> _Exercise brief_
Scan the material for the word "Tell", then return every line where it appears.

> _Data to use_
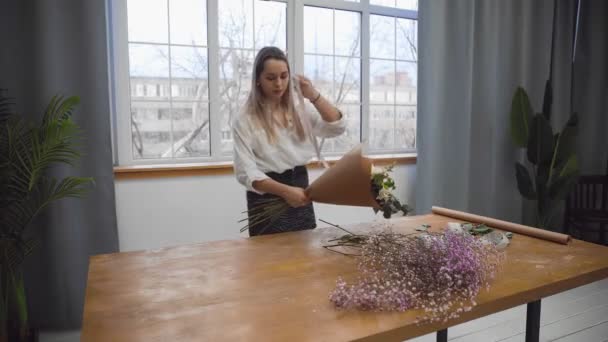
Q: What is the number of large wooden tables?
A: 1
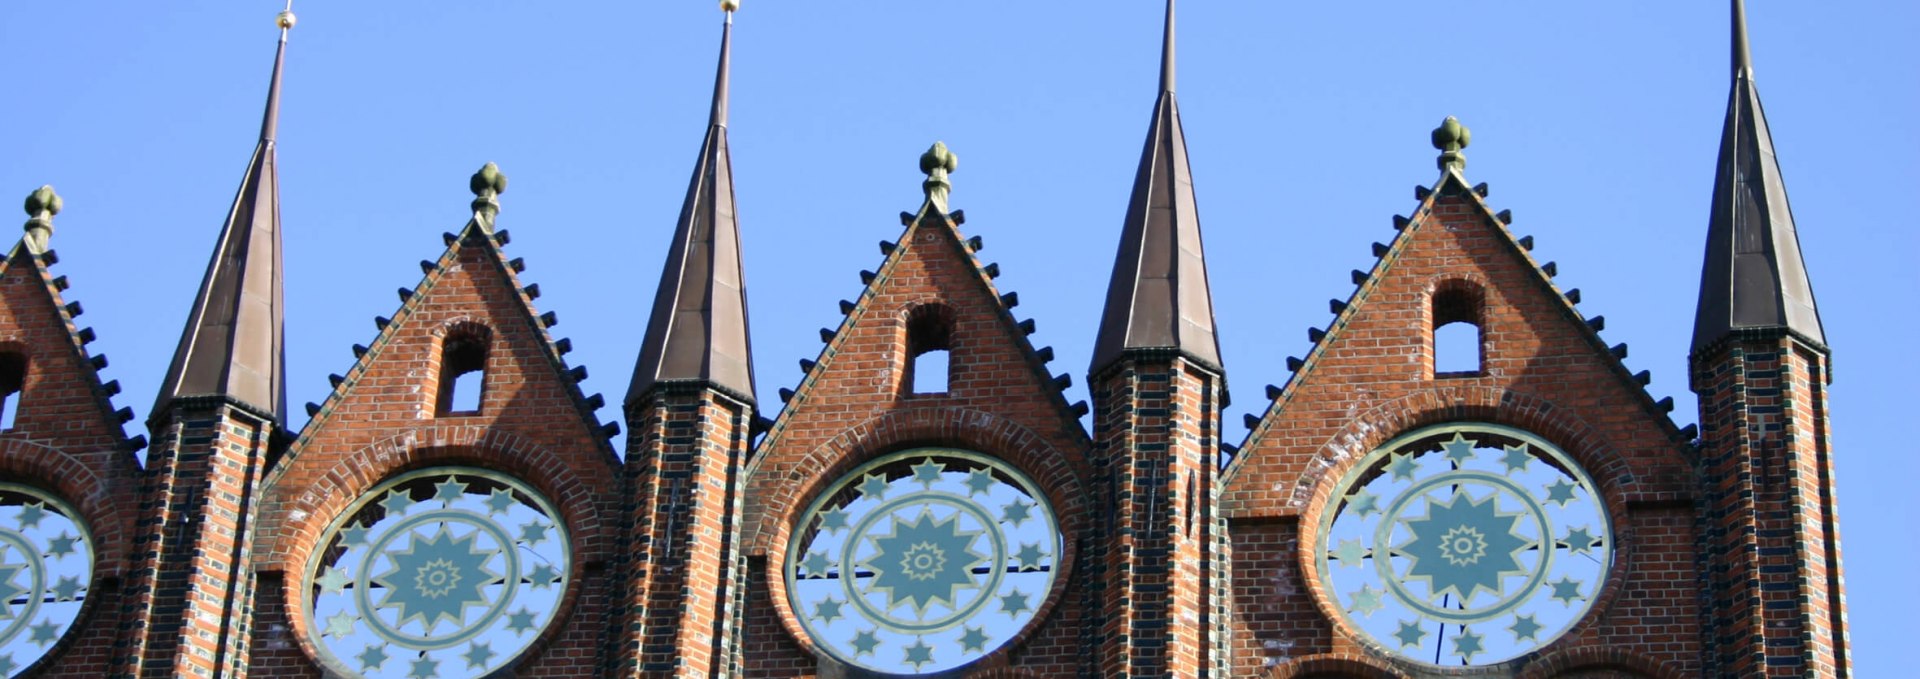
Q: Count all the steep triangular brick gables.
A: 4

---

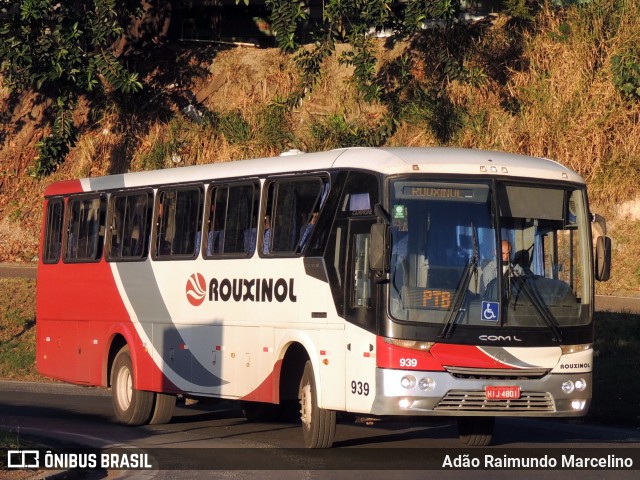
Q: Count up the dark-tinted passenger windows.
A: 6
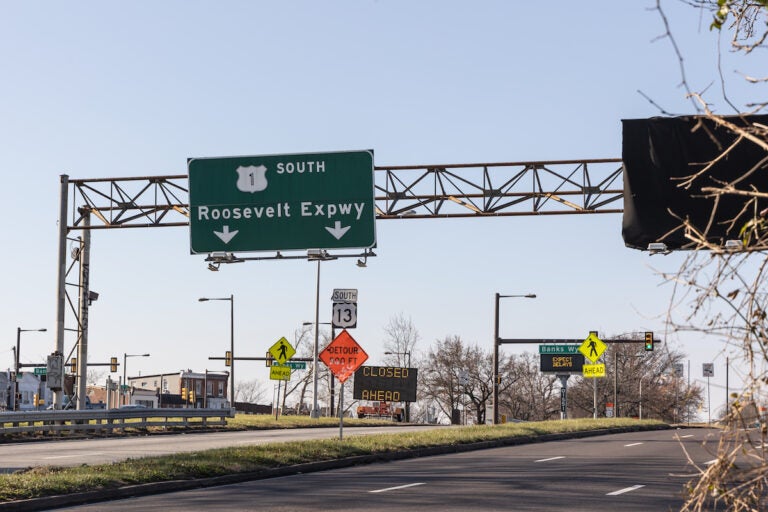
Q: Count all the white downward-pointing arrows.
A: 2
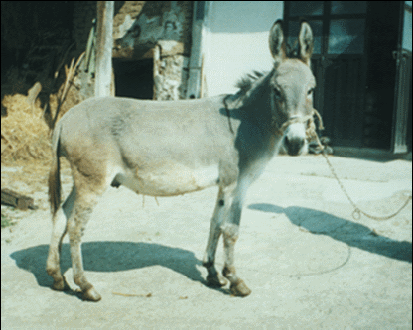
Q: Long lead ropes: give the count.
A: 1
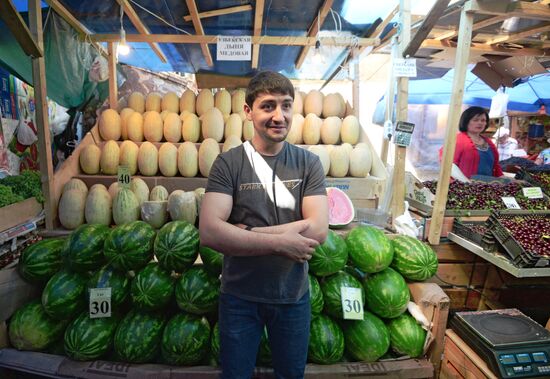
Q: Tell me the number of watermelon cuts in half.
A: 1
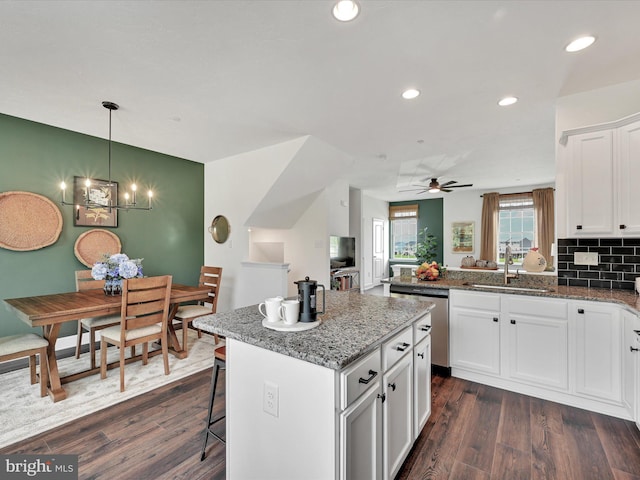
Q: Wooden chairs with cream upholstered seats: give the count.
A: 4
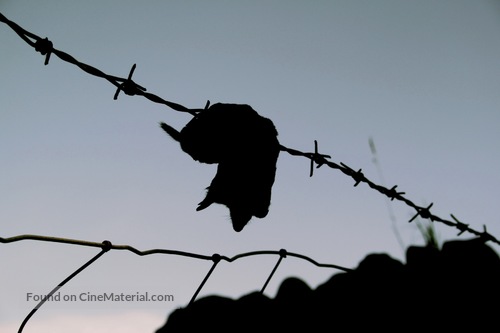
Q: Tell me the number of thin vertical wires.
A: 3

> _Response_
Q: Tell me the number of watermelon cuts in half.
Q: Tell me the number of thin vertical wires.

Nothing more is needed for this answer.